What you need to do:
For the records below, tally every line that has the word "black" and reply with the number alone.
+++ Data shown
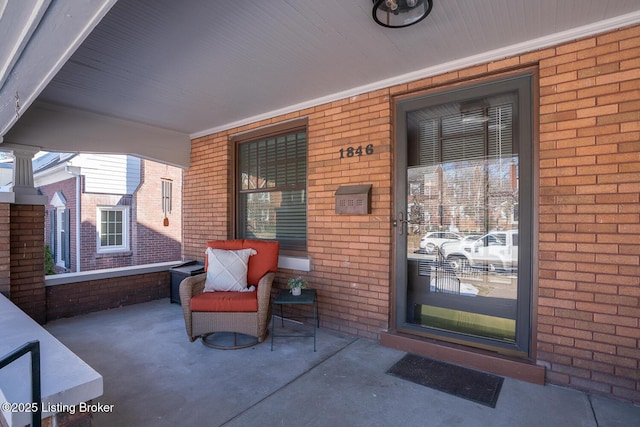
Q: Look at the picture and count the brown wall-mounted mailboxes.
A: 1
++++++
+++ Data shown
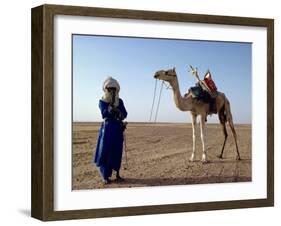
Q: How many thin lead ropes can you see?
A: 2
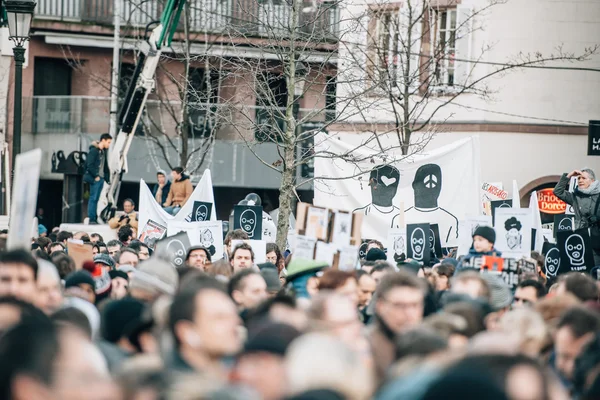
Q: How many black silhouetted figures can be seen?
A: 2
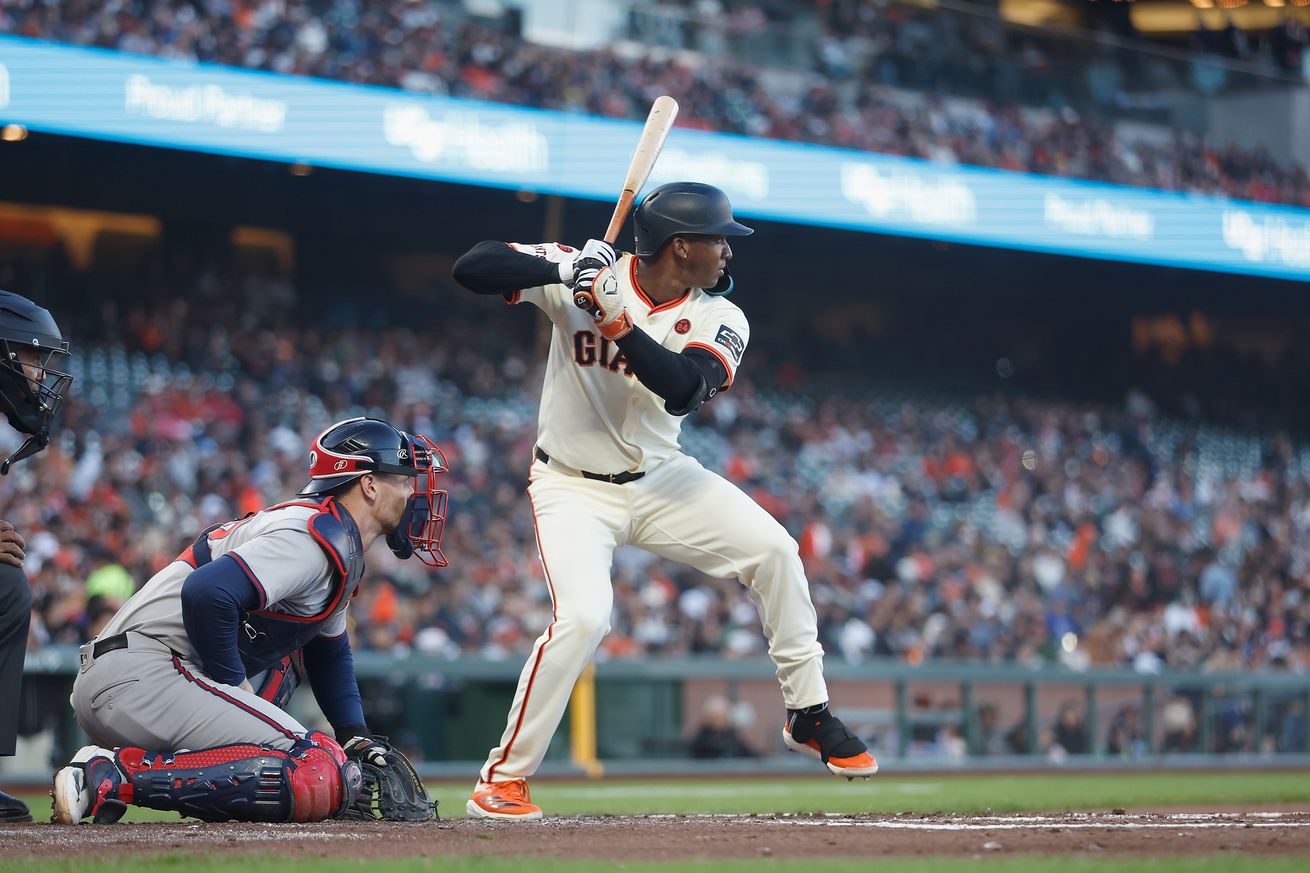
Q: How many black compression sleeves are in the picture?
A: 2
++++++
+++ Data shown
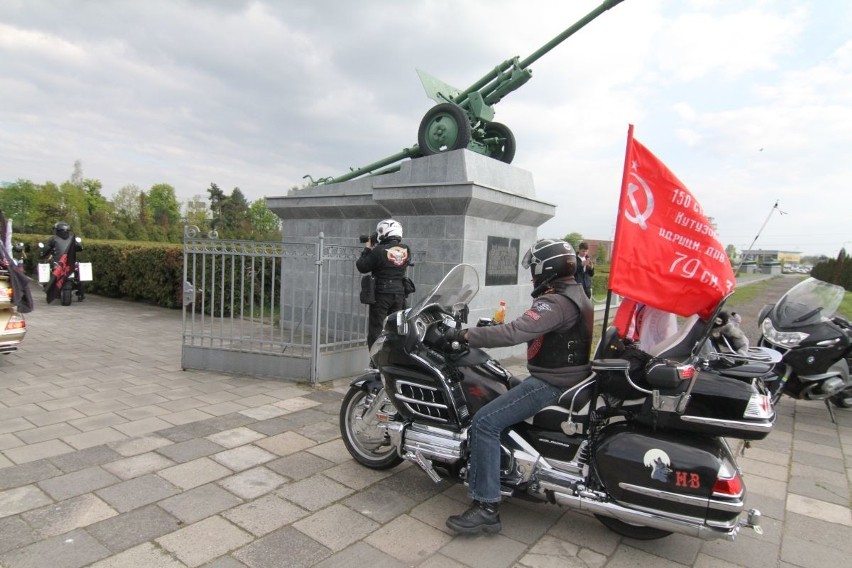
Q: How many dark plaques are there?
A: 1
++++++
Answer to this exercise:
2